Like a flash he flew from his window and
landed on the ground behind her. Her short dark hair glistened in
moonlight. That familiar tribal tattoo crawled across her lower
back. She hadn’t turned to face him, even though he knew she could
feel his presence.

“Sonja,” he spoke softly.

He approached cautiously. Something was not
right. Her energy was not the same; and he should know because he
fed from her many times. Her aura was small and dim. It was like
she was in another spiritual realm.

“Sonja,” he said again, louder, with more
command. He reached out and touched her shoulder and she jumped
from the contact. He gently turned her around and then gasped when
he saw her pale eyes and her tiny fangs.

She had just awoken, and had yet to feed.

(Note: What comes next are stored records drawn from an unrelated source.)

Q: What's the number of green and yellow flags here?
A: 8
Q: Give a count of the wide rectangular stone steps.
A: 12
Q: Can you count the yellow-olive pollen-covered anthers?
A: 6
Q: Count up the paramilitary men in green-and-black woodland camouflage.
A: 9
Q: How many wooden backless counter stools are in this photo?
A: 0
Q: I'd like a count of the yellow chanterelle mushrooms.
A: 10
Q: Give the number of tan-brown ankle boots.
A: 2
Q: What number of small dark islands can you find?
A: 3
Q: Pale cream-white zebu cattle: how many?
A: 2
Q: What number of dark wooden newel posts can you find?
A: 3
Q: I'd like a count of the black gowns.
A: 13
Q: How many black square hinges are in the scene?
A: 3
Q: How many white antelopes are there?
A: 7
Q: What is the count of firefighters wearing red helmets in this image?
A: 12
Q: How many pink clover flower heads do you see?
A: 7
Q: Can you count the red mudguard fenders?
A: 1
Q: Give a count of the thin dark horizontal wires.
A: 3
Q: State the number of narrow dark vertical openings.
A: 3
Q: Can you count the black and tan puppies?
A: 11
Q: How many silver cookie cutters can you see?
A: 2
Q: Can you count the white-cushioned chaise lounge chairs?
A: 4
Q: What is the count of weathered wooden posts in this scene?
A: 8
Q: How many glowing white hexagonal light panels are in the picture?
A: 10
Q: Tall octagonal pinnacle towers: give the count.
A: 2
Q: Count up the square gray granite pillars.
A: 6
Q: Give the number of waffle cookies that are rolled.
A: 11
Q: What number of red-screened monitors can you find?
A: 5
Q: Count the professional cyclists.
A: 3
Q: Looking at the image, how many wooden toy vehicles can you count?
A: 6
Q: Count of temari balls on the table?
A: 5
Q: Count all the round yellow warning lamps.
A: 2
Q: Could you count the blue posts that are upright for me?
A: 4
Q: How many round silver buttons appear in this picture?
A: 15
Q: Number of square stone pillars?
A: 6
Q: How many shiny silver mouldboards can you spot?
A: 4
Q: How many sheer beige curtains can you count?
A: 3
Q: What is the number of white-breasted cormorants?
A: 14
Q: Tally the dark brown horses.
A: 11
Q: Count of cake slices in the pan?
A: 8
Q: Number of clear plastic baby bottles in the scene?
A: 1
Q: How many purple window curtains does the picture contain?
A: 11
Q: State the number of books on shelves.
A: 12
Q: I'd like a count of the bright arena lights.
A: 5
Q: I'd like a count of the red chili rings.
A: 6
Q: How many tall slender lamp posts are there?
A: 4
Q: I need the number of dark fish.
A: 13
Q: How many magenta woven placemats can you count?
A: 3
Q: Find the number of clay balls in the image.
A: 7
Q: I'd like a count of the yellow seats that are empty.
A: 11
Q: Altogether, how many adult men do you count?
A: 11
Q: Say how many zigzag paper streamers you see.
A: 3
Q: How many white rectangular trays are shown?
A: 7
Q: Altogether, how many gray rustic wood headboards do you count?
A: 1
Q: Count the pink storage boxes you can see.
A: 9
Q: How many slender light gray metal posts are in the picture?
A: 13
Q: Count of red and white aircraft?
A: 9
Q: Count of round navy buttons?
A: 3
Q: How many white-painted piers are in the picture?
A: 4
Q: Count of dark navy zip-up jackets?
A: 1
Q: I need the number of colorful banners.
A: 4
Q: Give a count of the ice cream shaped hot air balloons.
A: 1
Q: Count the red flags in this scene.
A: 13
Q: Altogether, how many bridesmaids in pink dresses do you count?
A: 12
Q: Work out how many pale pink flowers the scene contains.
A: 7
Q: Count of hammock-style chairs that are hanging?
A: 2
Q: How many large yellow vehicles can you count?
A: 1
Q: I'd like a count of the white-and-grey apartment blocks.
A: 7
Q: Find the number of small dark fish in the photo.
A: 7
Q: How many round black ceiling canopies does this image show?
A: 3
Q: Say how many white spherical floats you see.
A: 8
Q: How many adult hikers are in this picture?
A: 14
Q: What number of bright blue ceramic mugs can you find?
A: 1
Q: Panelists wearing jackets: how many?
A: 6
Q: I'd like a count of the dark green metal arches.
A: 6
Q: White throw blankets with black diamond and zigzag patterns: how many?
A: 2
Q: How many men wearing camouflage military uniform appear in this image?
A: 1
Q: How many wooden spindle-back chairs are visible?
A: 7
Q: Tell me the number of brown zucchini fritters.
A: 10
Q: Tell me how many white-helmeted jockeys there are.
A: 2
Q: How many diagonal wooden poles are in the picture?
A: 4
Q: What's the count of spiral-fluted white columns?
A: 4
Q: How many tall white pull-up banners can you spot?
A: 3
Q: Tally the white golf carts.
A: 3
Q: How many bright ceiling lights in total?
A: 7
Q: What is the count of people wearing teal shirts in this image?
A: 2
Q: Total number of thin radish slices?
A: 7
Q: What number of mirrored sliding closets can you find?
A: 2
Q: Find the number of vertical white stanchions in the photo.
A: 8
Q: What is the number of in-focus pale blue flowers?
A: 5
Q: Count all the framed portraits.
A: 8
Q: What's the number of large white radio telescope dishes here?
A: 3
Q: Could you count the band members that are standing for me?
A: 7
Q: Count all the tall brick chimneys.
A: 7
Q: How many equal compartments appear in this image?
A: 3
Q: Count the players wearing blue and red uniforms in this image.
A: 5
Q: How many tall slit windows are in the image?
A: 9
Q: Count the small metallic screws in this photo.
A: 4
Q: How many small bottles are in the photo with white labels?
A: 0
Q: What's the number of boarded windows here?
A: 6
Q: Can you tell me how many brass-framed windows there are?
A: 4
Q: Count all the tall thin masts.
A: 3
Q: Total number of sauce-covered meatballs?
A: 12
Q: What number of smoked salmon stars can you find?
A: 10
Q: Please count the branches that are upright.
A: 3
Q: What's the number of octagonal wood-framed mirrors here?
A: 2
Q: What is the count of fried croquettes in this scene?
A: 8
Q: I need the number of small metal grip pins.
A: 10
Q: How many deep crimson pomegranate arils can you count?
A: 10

He effortlessly lifted the small woman in his
arms and then sprang back to his quarters. He had to protect her
now. She was most vulnerable then. He couldn’t protect her as a
human, but now she was one of his own. He knew exactly what she
needed.

The drapes closed behind them, he carried her
to his velvet draped bed. She was gasping for air as she trembled,
almost like a seizure. He touched the hair that framed her face,
stuck to her skin in a cold sweat. Her dead eyes looked right
through him.

“Don’t worry, my love,” he whispered. “You’ll
be better soon.”

He tossed aside his cape and unbuttoned his
shirt. Gently he lay down beside her. He touched her hair, her face
and her neck. As his fingers lit upon the wounds there, they began
to sputter and breathe. She coughed before she leaned over and
wretched. But her stomach was empty.